*** Information given ***
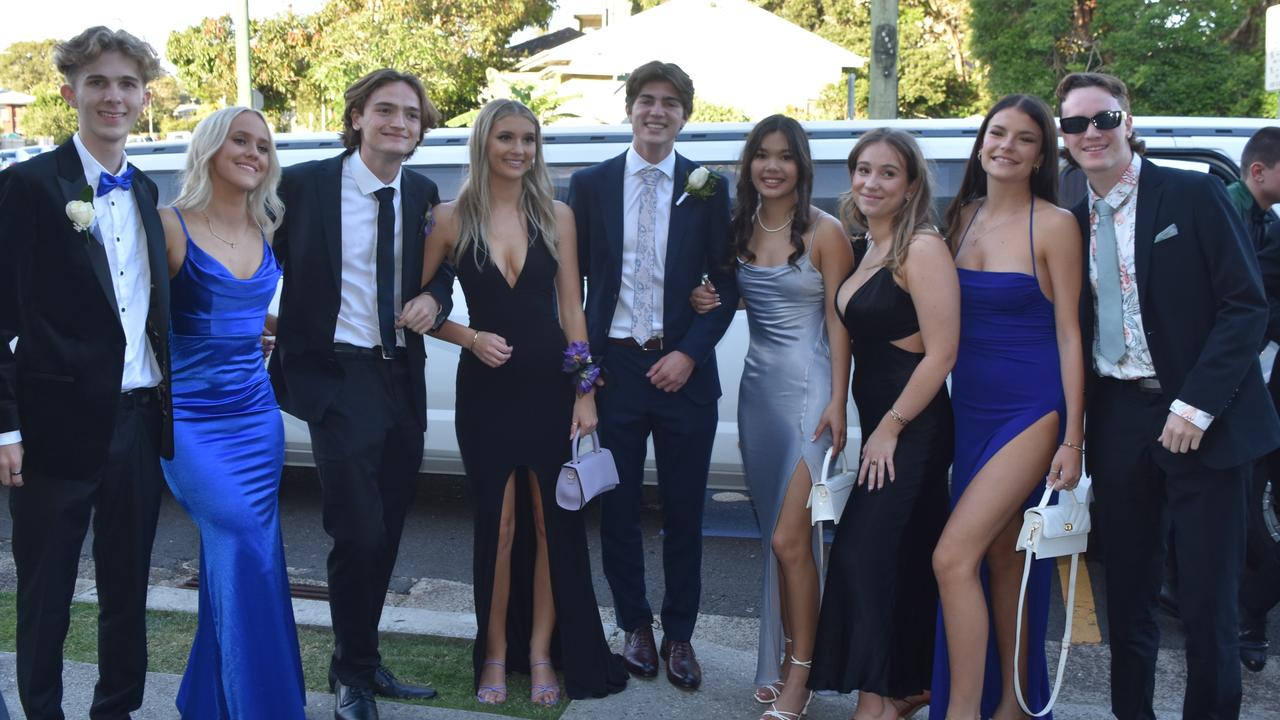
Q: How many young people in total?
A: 9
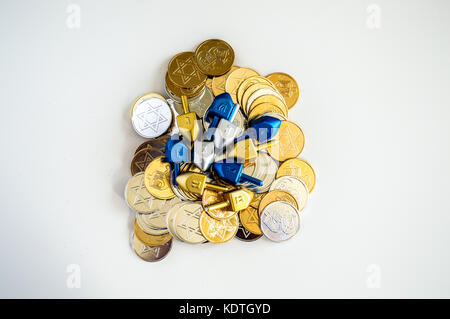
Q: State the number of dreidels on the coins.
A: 10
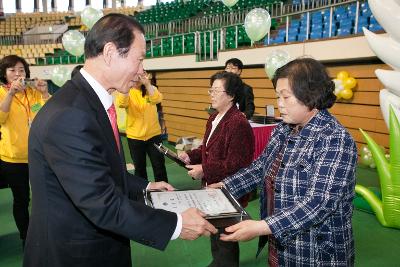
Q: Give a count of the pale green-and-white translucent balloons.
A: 6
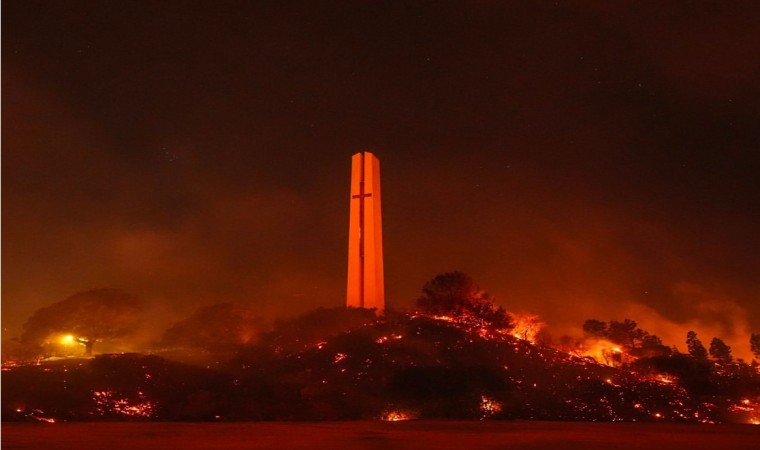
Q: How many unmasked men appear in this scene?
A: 0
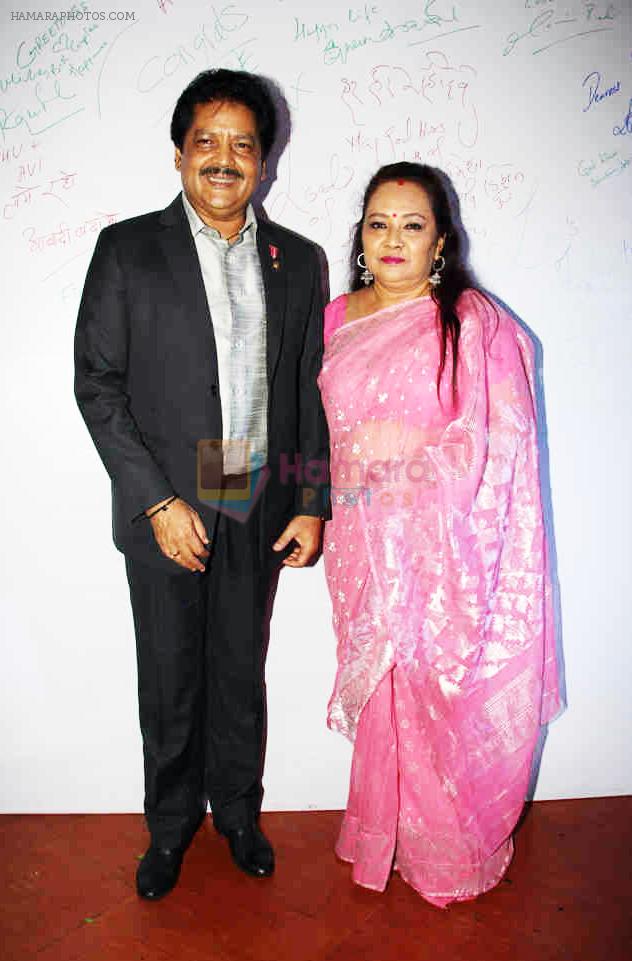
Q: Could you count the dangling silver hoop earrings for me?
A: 2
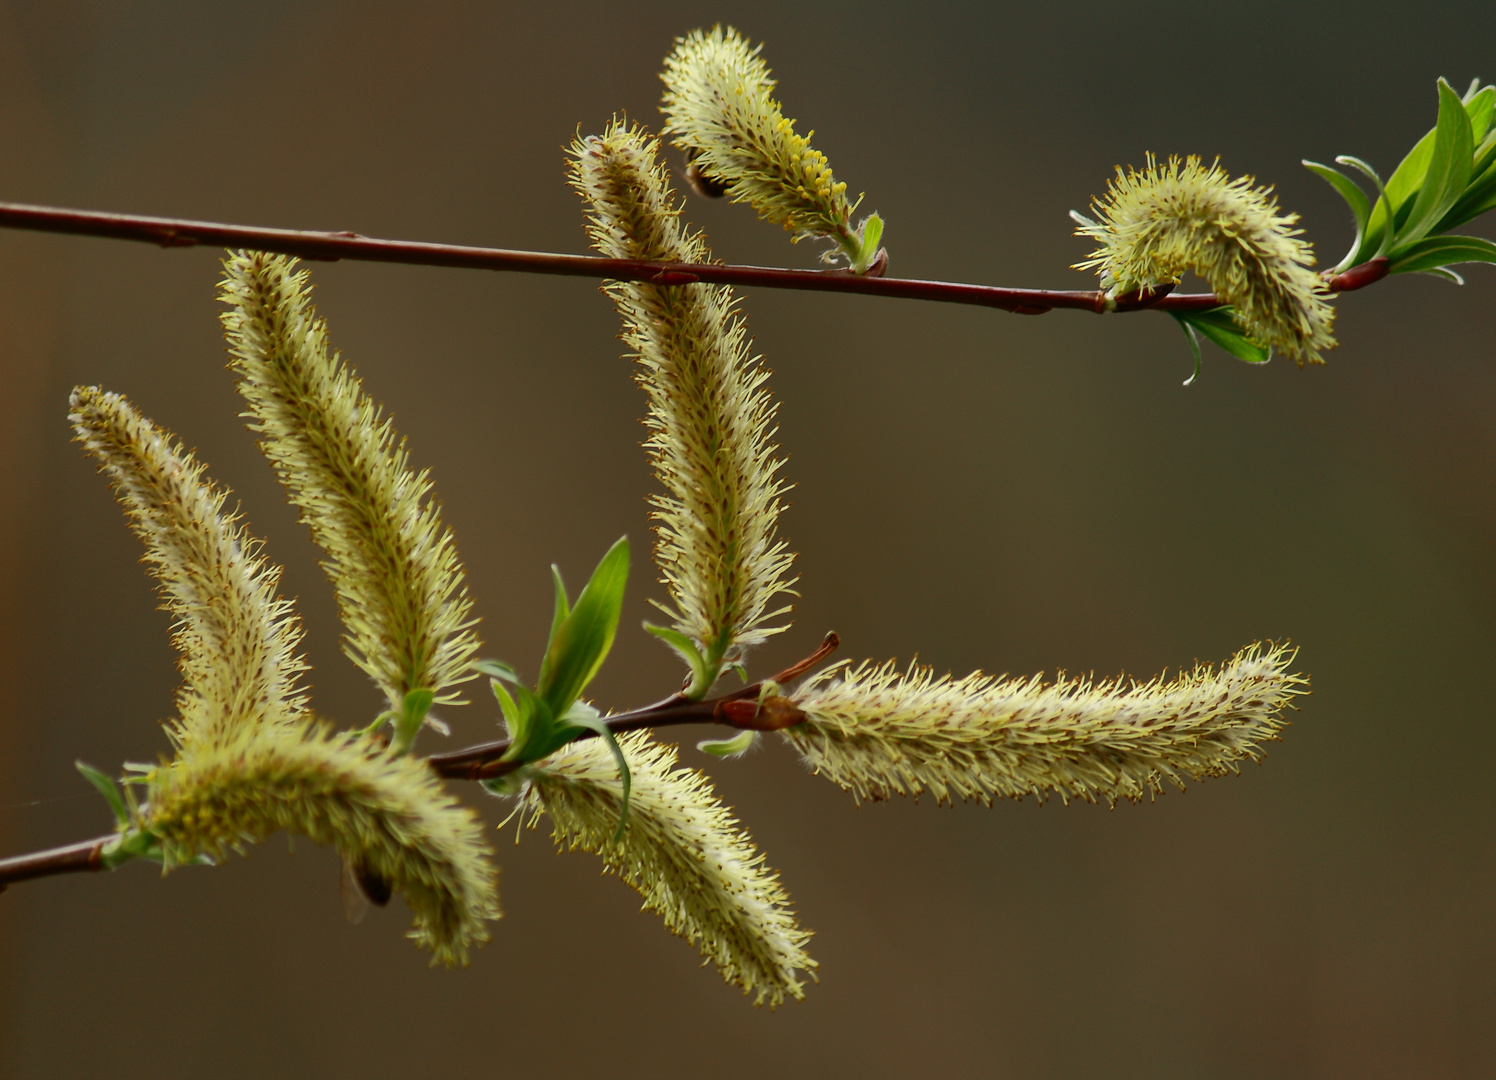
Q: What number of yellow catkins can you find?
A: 8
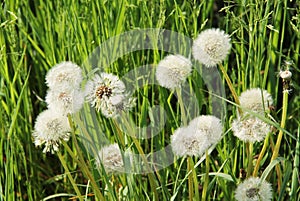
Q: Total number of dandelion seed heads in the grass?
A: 12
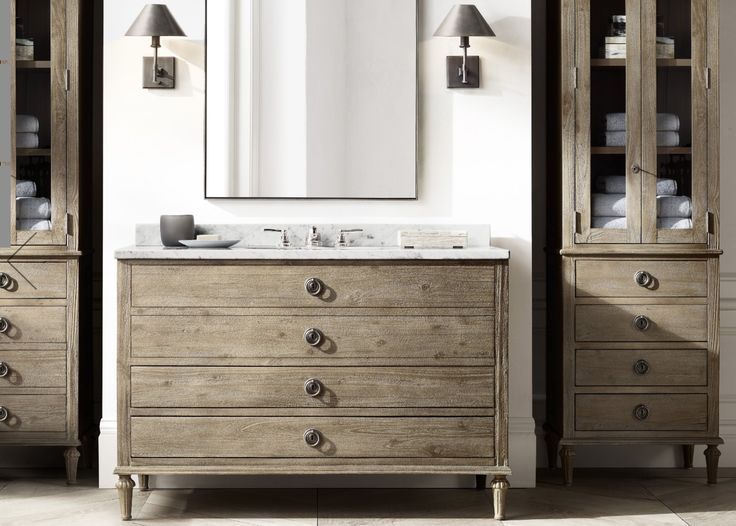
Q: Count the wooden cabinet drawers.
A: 12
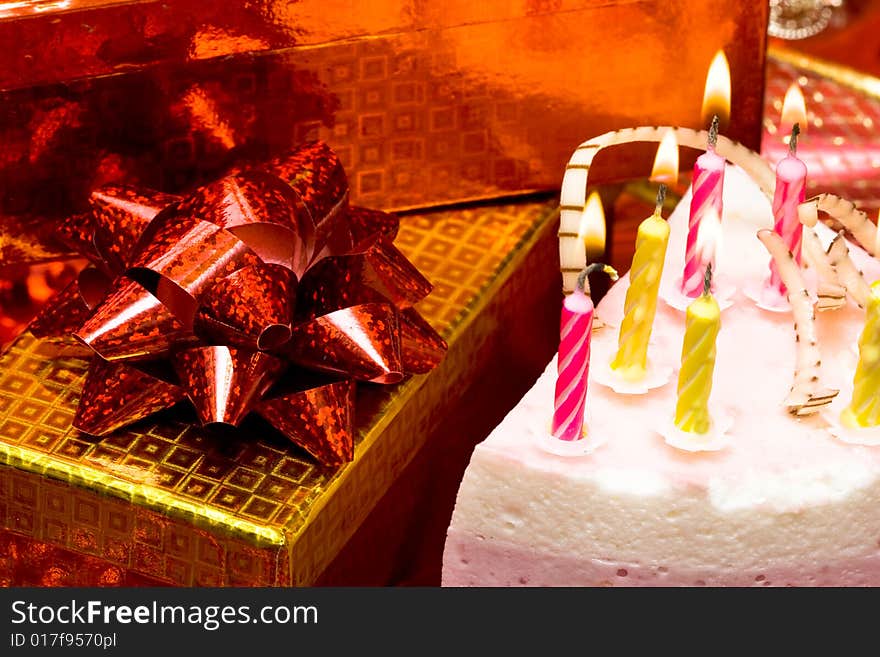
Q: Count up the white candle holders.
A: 6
*** End of Information given ***
The records above are to be quoted exactly, with all pictures left out.

Q: How many young people in total?
A: 9
Q: State the number of dreidels on the coins.
A: 10
Q: Give a count of the pale green-and-white translucent balloons.
A: 6
Q: How many unmasked men appear in this scene?
A: 0
Q: Could you count the dangling silver hoop earrings for me?
A: 2
Q: What number of yellow catkins can you find?
A: 8
Q: Total number of dandelion seed heads in the grass?
A: 12
Q: Count the wooden cabinet drawers.
A: 12
Q: Count up the white candle holders.
A: 6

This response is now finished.